Innes-Ker’s relaxed vibe is emblematic of a modern aesthetic Coreth refers to as “less hand-on-a-globe.” When Munro Kerr painted her friend Uma Thurman, the actress wore a classic white button-front shirt exposing a hint of her black bra, her hair in a messy bun. The shirt, Thurman explains in an email, was a costume for her 2017 Broadway debut in The Parisian Woman. “This was a seminal, challenging, and unique moment in my career,” she writes. “The idea came to us that a portrait painted on the stage of the play in the shirt would be an interesting experiment between Claudia’s artistry and this unique artistic moment in my acting life. The theater (which found this very unconventional and probably against Broadway union rules) allowed us to steal a single hour with the stage lights on to do this fun creative exercise between us.”
Frances Bell’s art.Frances Bell
Many portraitists prefer sitters to come to their studios, in part to ensure northern light, which is more consistent than other exposures. Some paint pretty much the entire composition from life. Philipps tries to book the sessions on consecutive days to keep the oil wet. She also declines to paint anyone under the age of 16—no matter how much a mom cajoles. Coreth sometimes required 30 or 40 sittings early in his career, before concluding that few clients had that kind of time or patience. Now, he also creates a range of references, including photos, videos, sketches, and color studies.

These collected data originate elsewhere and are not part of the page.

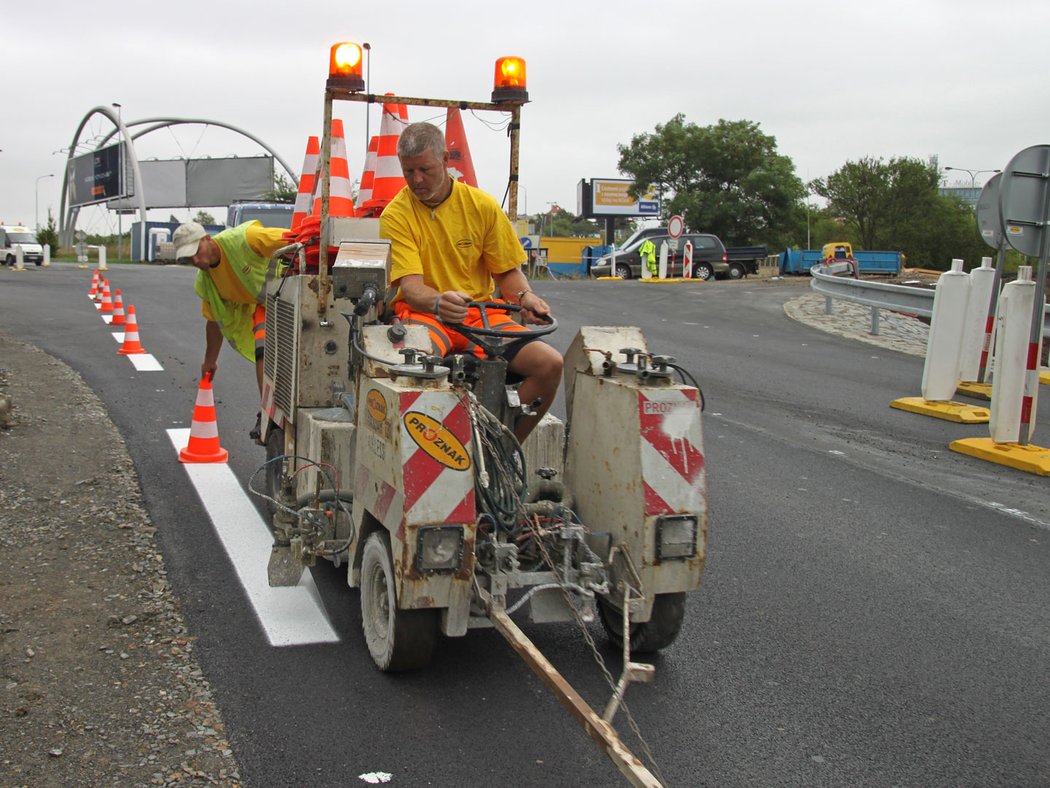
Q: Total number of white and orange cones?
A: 11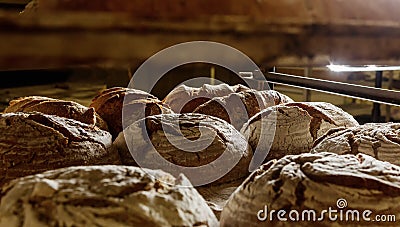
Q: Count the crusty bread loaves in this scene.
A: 10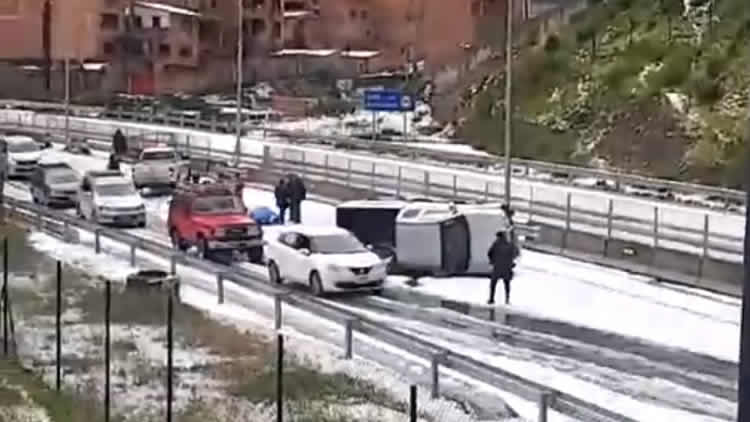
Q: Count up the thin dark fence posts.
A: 6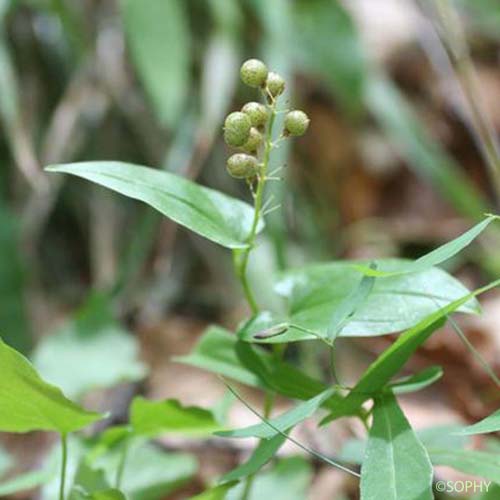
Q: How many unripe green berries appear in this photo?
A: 7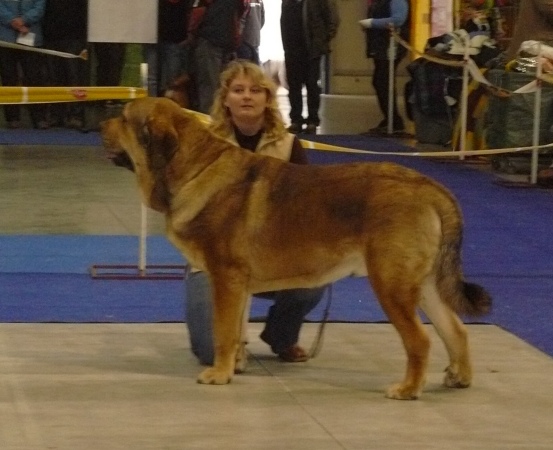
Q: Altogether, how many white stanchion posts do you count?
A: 4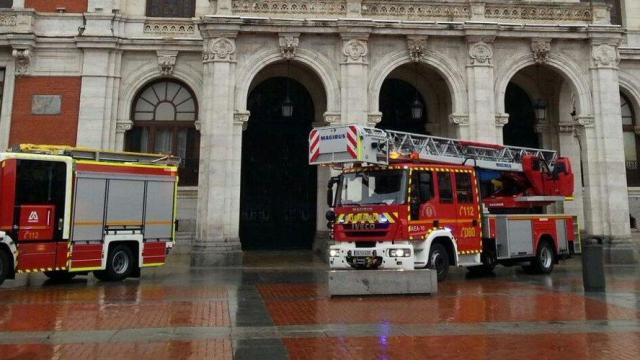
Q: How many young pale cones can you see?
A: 0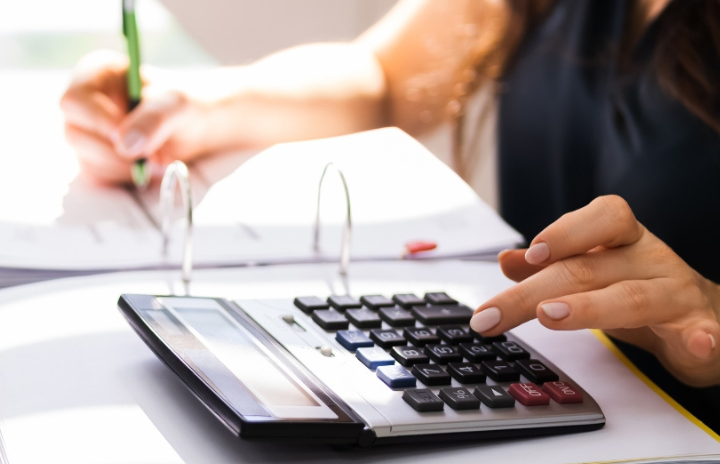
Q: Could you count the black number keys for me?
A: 11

Among the art-collector set, posing for a noted contemporary artist carries additional weight, particularly because so many big names—from 98-year-old Alex Katz on down to 36-year-old Jordan Casteel—don’t accept private gigs (or admit they do). Art adviser and serial commissioner BJ Topol has been painted by Francesco Clemente, known for his sensual depictions of beautiful women, as well as by Prudence Whittlesey, whose canvases veer sharply into abstraction. Topol has also bought portraits of her young daughters by Will Cotton, who topped Isabel’s head with meringue and Alexandra’s with meringue and a cupcake, and conceptual artist Vik Muniz, who rendered Alexandra’s face in chocolate sauce, then photographed the ephemeral image.
One contemporary artist who regularly takes paying clients is Ahn Duong. The well-connected Duong has painted powerbrokers and socialites. She even sculpted a figurehead of Diane von Furstenberg for billionaire husband Barry Diller’s yacht. Duong acknowledges that for those who have more luxury bags and clothes than they can wear, being immortalized in paint or bronze still thrills.

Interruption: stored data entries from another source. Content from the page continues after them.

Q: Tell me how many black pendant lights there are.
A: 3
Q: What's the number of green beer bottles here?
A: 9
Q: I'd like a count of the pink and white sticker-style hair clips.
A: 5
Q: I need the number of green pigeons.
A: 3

A portrait of a child by Claudia Munro Kerr.Claudia Munro Kerr
In Duong’s view, what separates her from full-time portraitists is her unwillingness to flatter her subjects even a little. “To like this kind of portrait, you have to love the work of the artist,” she says. “It’s an act of surrender, because you want to have that connection, that experience.” Though she holds the power in the relationship, Duong adds, the connection is equally profound for her. “You have to love your subject, because you’re paying so much attention to it.”

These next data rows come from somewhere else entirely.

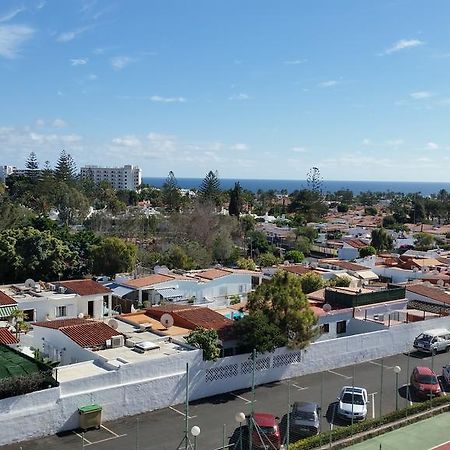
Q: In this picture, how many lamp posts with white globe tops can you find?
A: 3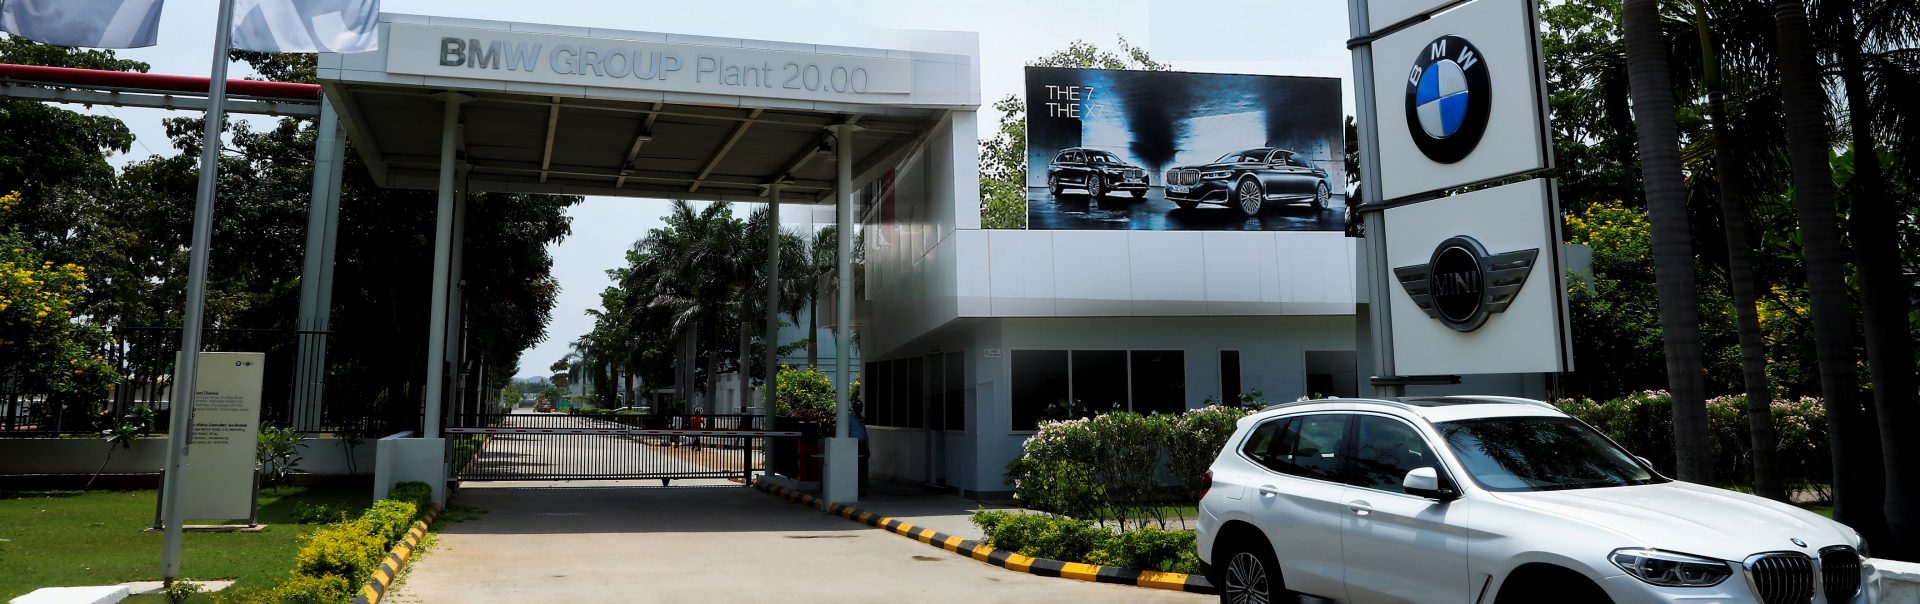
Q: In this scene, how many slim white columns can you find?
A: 4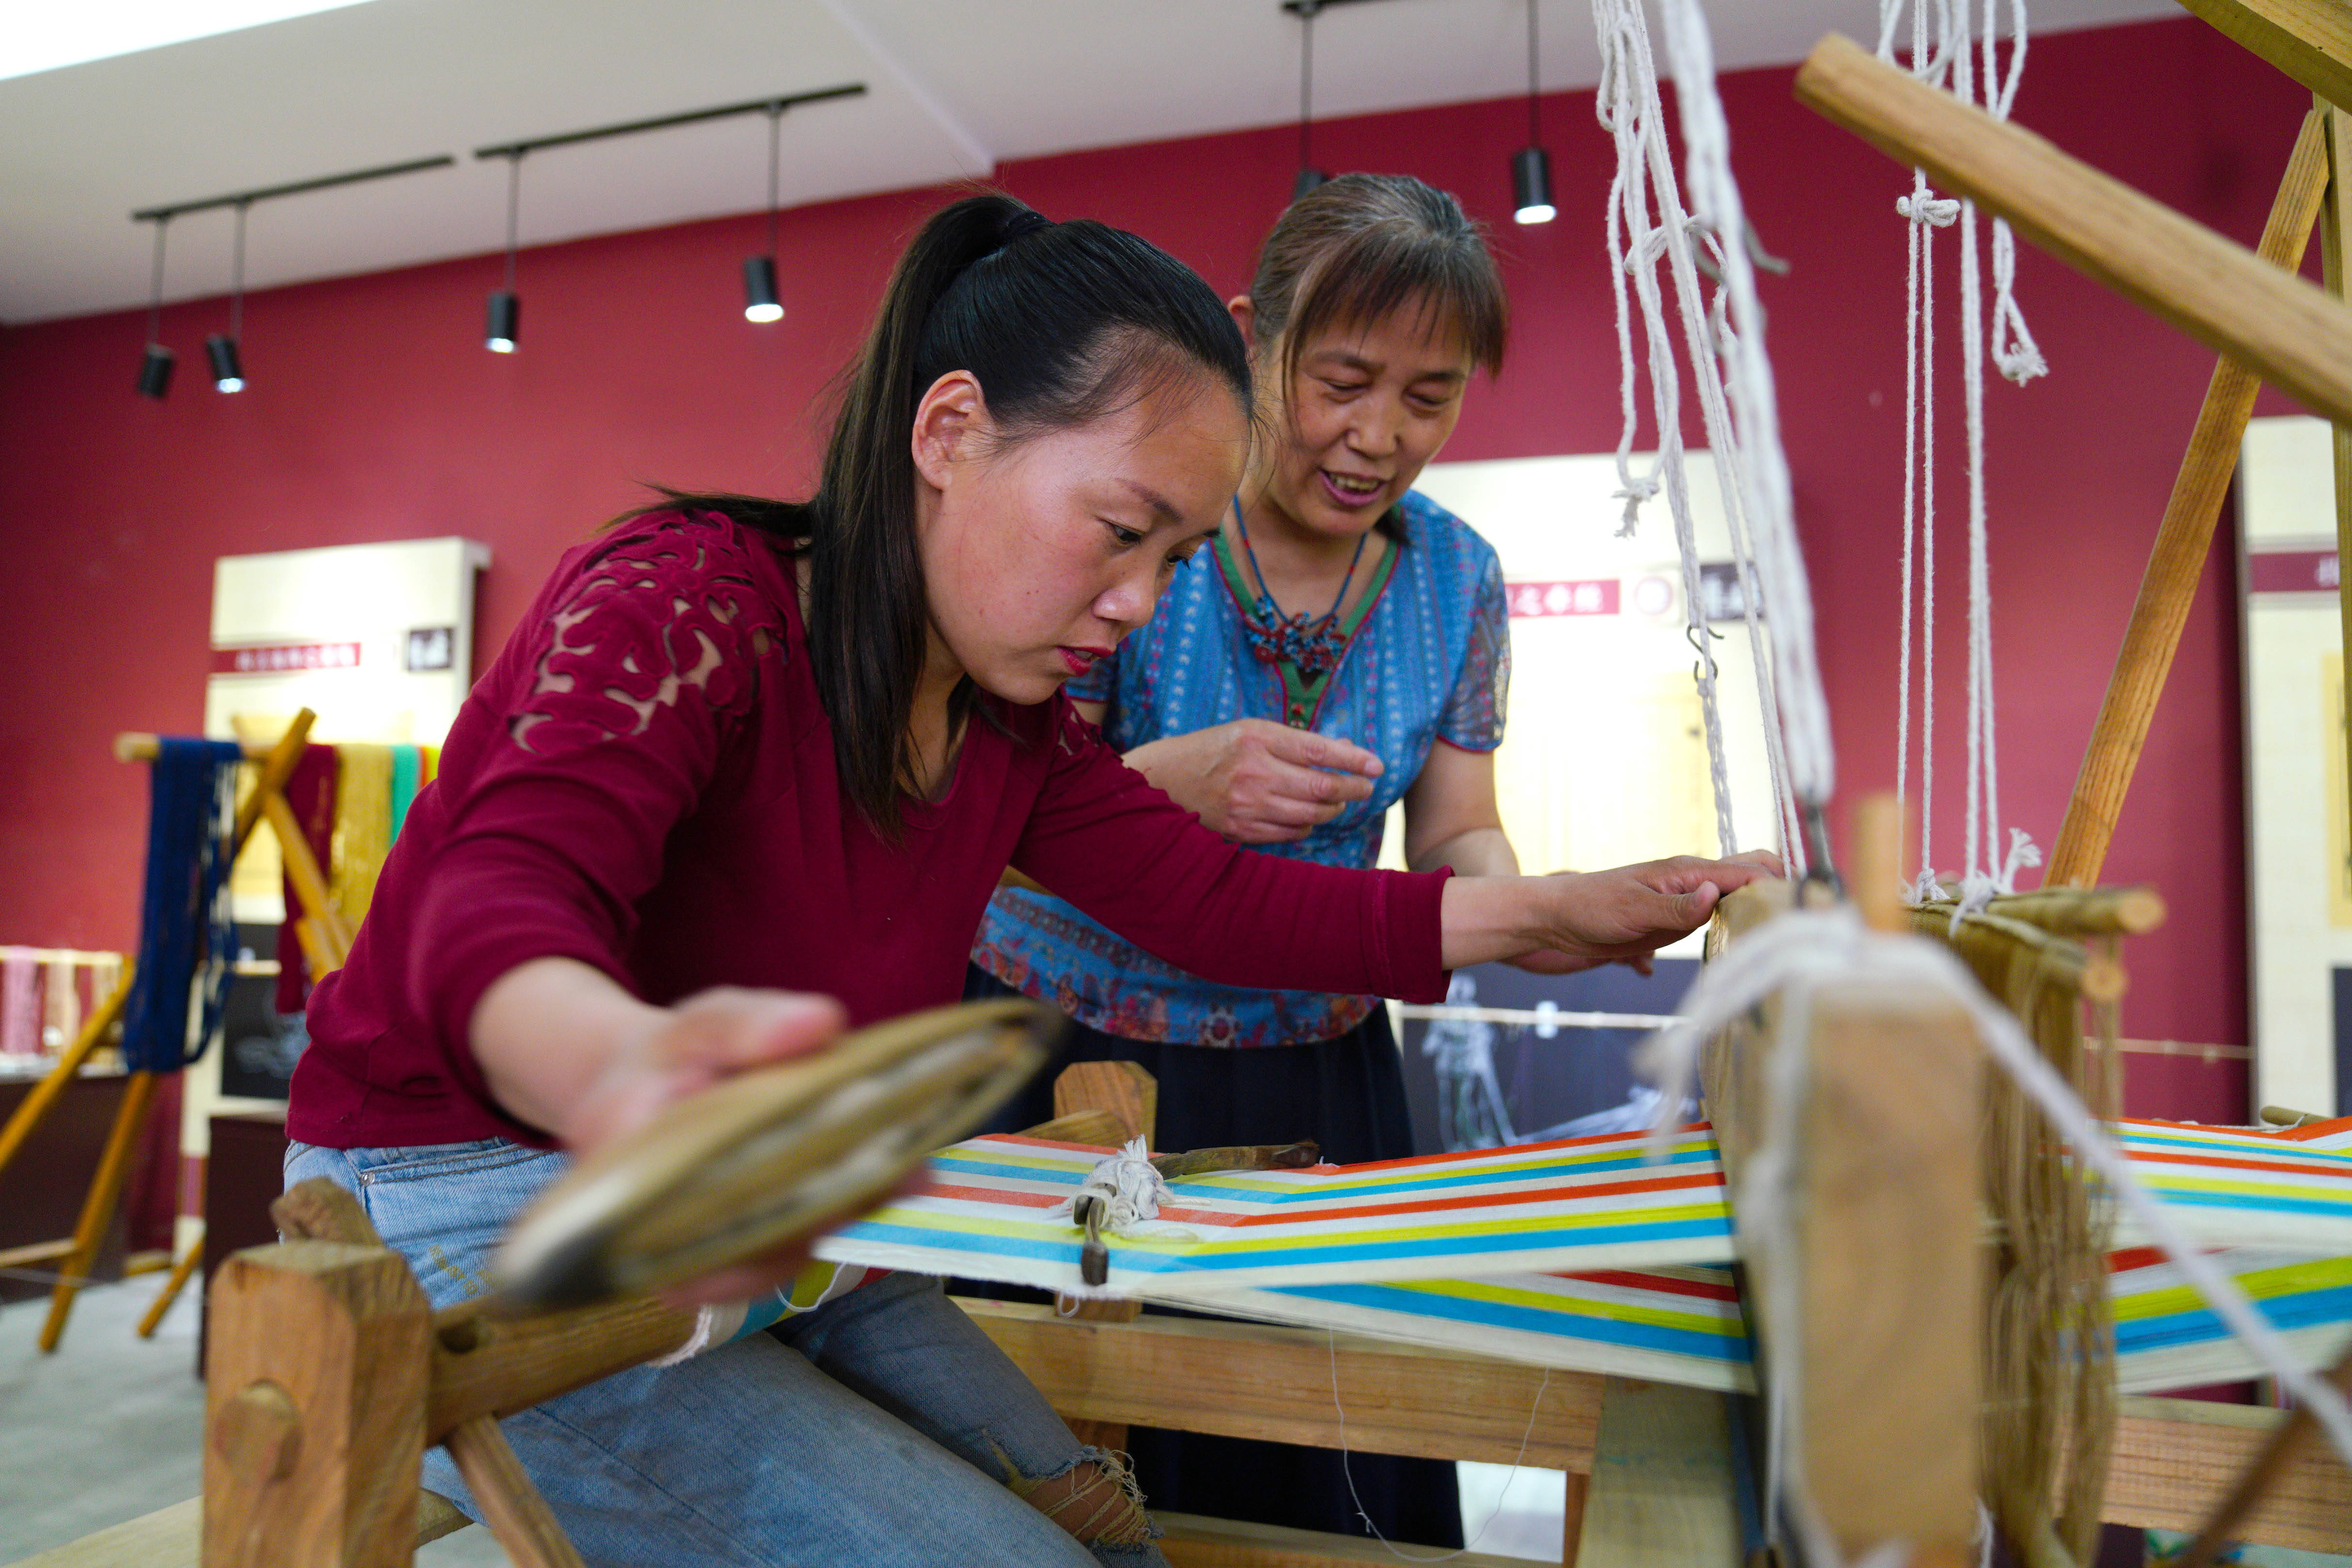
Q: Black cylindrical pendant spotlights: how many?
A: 6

Painter Adam Dressner loves painting people so much that he often scouts for unusual subjects in Greenwich Village, setting up his custom art cart and charging sitters whatever they want to pay. “It’s everyday types of people who get treated as if they were kings and queens,” says Dressner, a lawyer-turned-artist.
For his recent debut gallery show, at 1969 Gallery, Dressner spun the practice into a kind of performance art, painting people who came by during the seven-week run. But he rarely accepts commissions in the traditional sense of the word. “I personally am interested in quirky, eccentric New Yorkers. For the most part, those people aren’t in a position to commission a very expensive oil painting of themselves. But I do think they make the best paintings.”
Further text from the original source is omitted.